ACTION ITEM
Which lines in the data below contain the string "What"? Show each one.

SUPPLIED MATERIAL
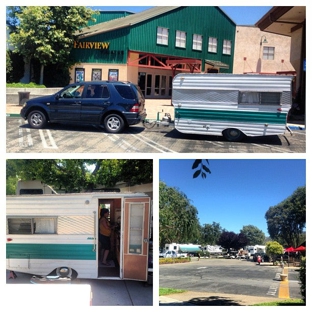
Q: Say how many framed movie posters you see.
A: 3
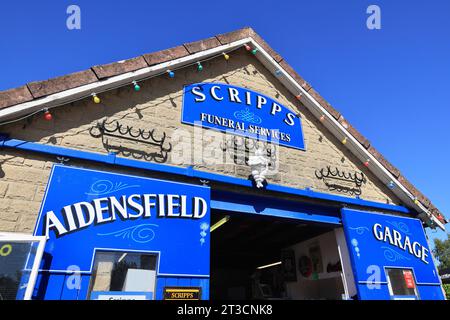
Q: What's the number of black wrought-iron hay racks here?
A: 3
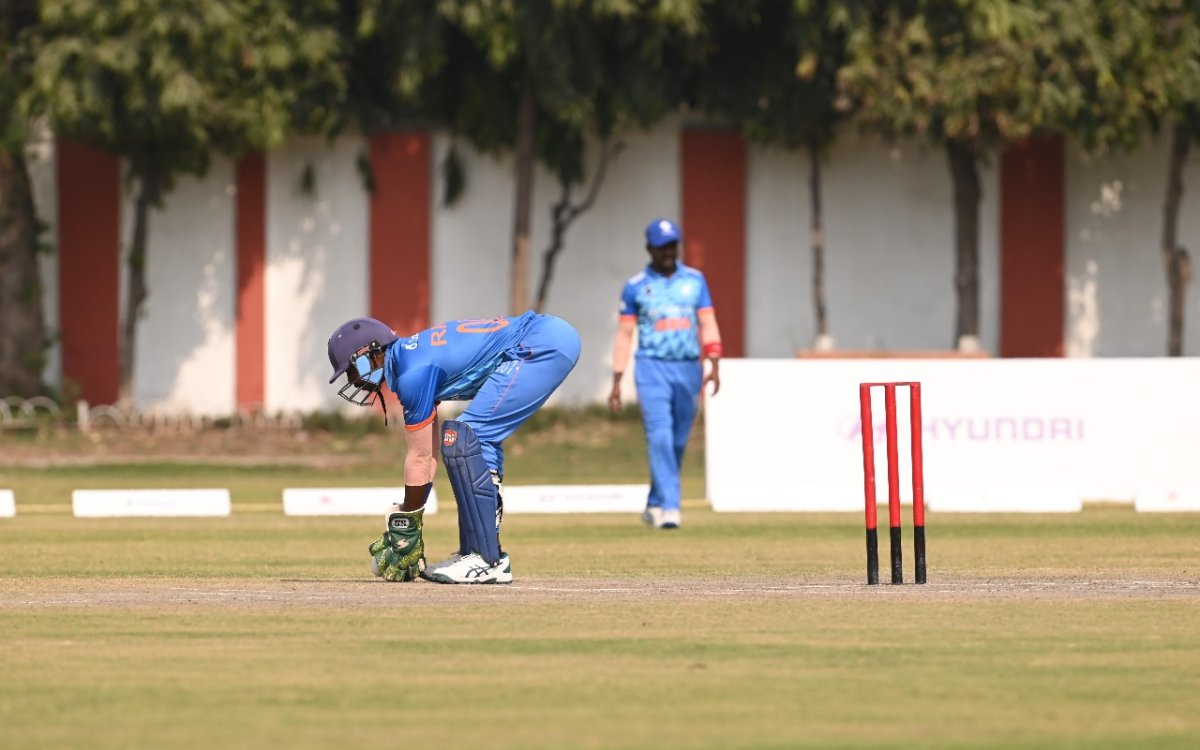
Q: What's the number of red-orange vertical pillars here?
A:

EXERCISE RESPONSE
Q: What's the number of black wrought-iron hay racks here?
Q: What's the number of red-orange vertical pillars here?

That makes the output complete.